For the third and final example, the brief goes all the way back to the first patent ever issued: U.S. Patent No. X00001 (at left), granted July 31, 1790 to Samuel Hopkins. Arguing that this patent, which is directed to a method of making potash (mined and manufactured salts that contain potassium in water-soluble form), would be invalid under the panel's application of the Mayo two-step test, amici state that "[t]his is significant because Hopkins' patent was signed by Thomas Jefferson as Secretary of State and as a member of the committee created under the 1790 Patent Act who reviewed Hopkins' application," adding that "Jefferson was both a drafter of some of the early patent laws and has long been known for his views that patents should be severely restricted in their issuance to inventors." Amici argue that "when a contemporary court reaches a decision that calls into question a patent validly issued under the 1790 Patent Act and signed by Jefferson himself, it is cause to question whether this court has applied the law correctly." The brief concludes by declaring that the panel decision "casts doubt on classic patented innovation validly issued or upheld by the Supreme Court, which "suggests that the Ariosa panel has misapplied § 101 jurisprudence and that the error is significant enough to warrant en banc consideration."
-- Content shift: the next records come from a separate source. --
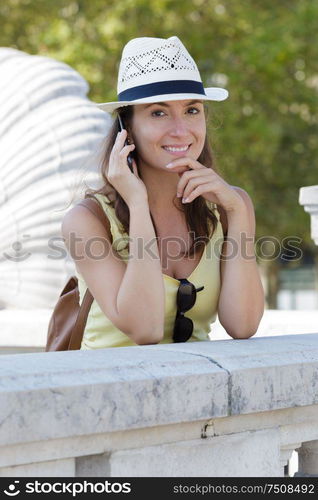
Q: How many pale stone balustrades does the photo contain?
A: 1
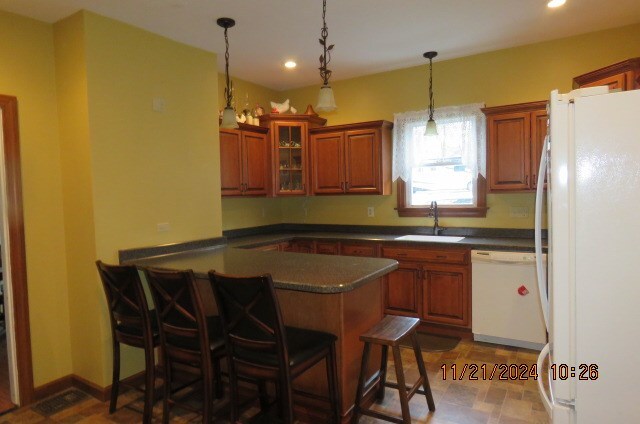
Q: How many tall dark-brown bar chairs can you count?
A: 3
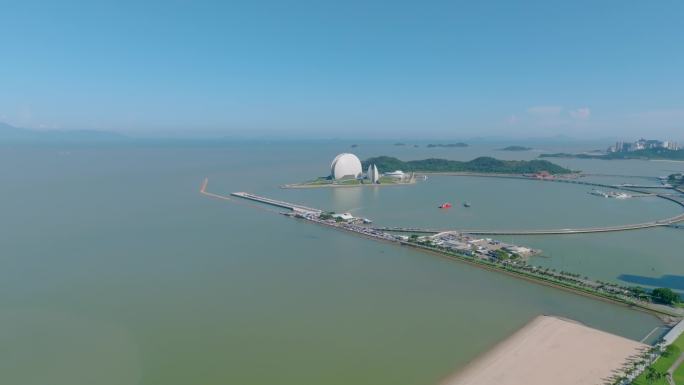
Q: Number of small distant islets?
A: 5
• The twenty-three law professors comprising the amici curiae on the brief are: Dan L. Burk (University of California, Irvine School of Law), Bernard Chao (University of Denver Sturm College of Law), Ralph D. Clifford (University of Massachusetts School of Law), Christopher A. Cotropia (University of Richmond School of Law), Gregory Dolin (University of Baltimore School of Law), Richard A. Epstein (New York University School of Law), Christopher Frerking (University of New Hampshire School of Law), Yaniv Heled (Georgia State University College of Law), Timothy Holbrook (Emory University School of Law), Christopher M. Holman (UMKC School of Law), Gus Hurwitz (Nebraska College of Law), Mark D. Janis (Indiana University Bloomington Maurer School of Law), Adam Mossoff (George Mason University School of Law), Sean M. O’Connor (University of Washington School of Law), Kristen Osenga (University of Richmond School of Law), Lee Petherbridge (Loyola Law School), Michael Risch (Villanova University School of Law), Mark F. Schultz (Southern Illinois University School of Law), Sean B. Seymore (Vanderbilt University Law School), Ted Sichelman (University of San Diego School of Law), Brenda M. Simon (Thomas Jefferson School of Law), Shine Tu (West Virginia University College of Law), and Saurabh Vishnubhakat (Texas A&M University School of Law).